Problem —
From the line containing "Q: Give the" to the last line of the data, both included, transcribe each line exactly, leaving out pictures and adding nothing.

Data for the task —
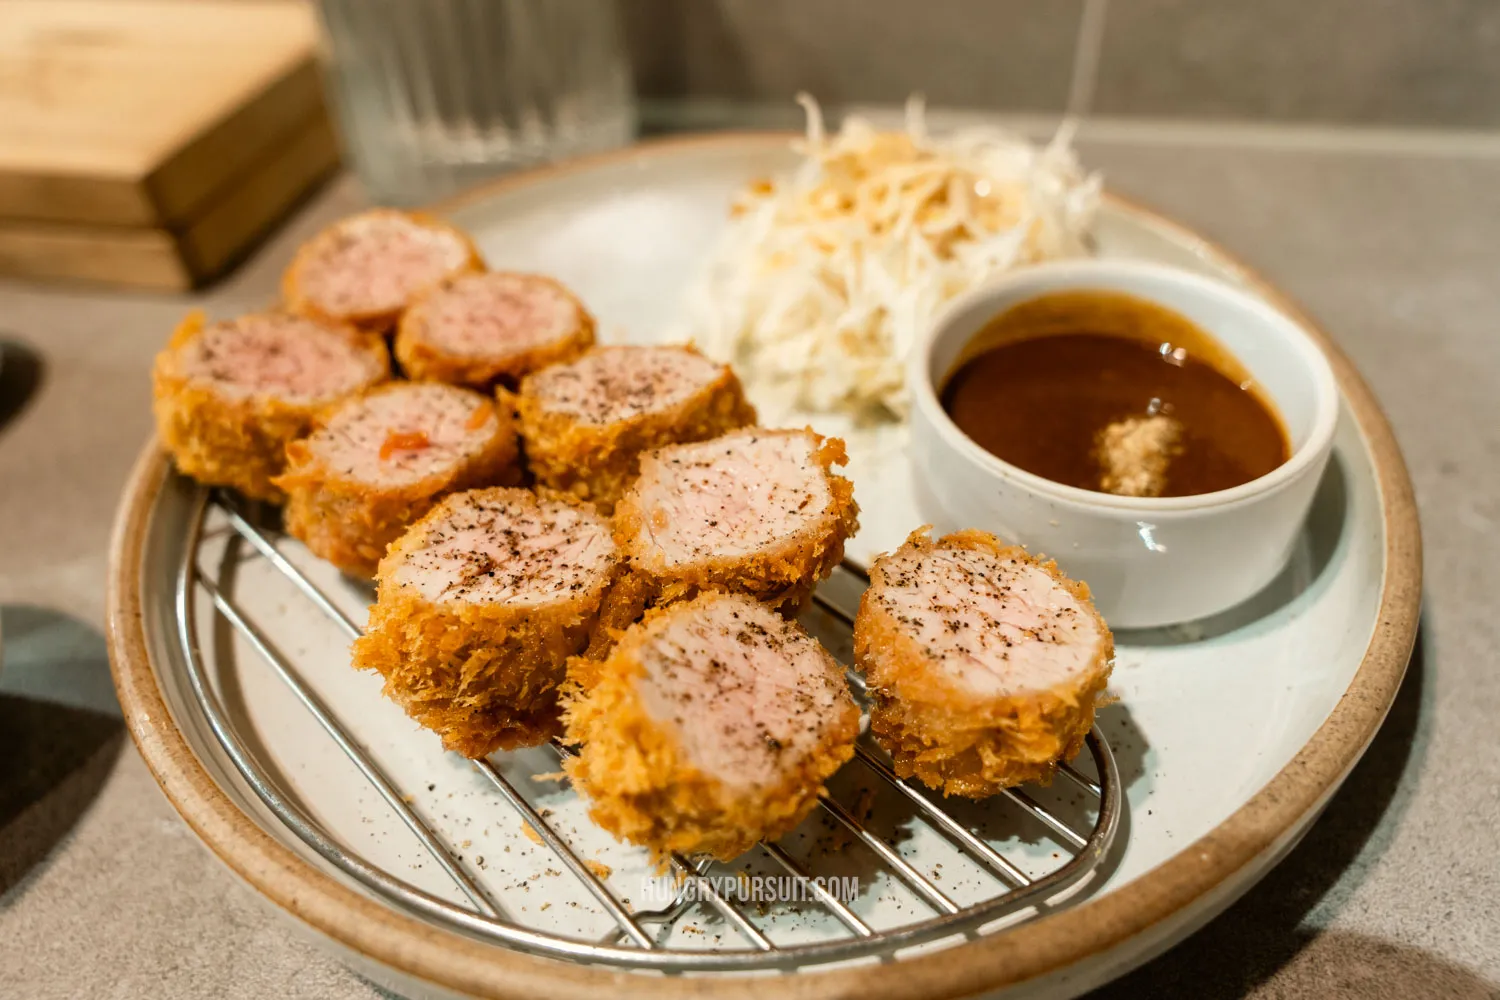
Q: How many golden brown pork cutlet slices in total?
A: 9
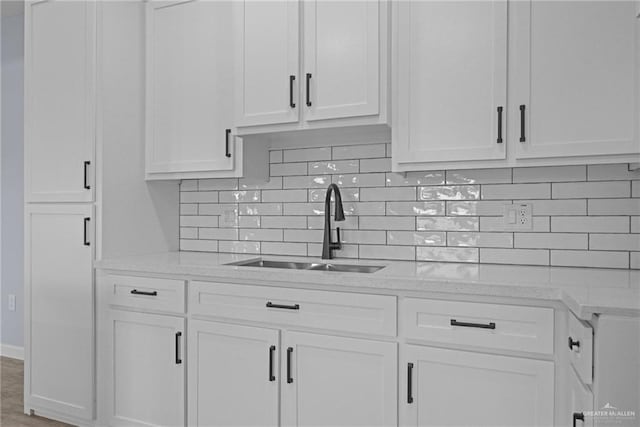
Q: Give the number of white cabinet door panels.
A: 12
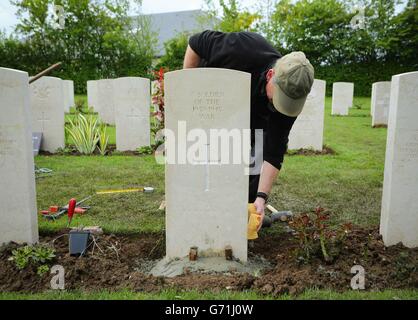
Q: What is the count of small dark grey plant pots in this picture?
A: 1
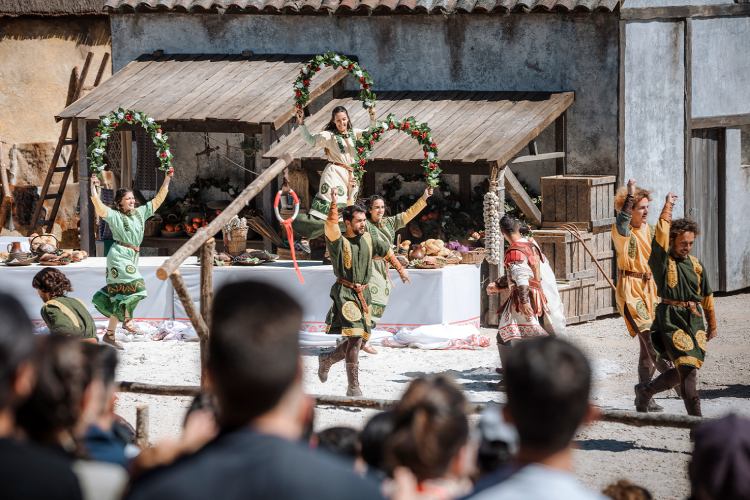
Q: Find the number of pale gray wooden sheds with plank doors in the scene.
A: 1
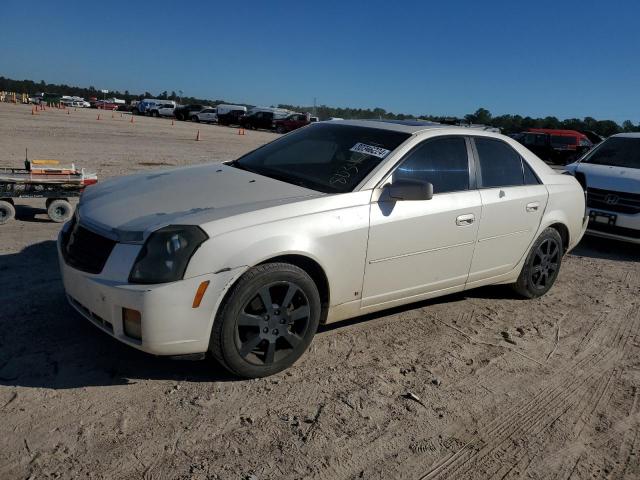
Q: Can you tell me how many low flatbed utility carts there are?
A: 1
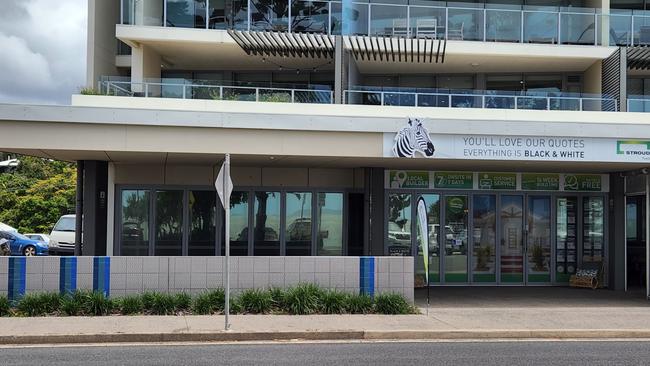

Answer for this exercise —
Q: Give the number of white cabinet door panels.
A: 12
Q: What is the count of small dark grey plant pots in this picture?
A: 1
Q: Find the number of pale gray wooden sheds with plank doors in the scene.
A: 1
Q: Can you tell me how many low flatbed utility carts there are?
A: 1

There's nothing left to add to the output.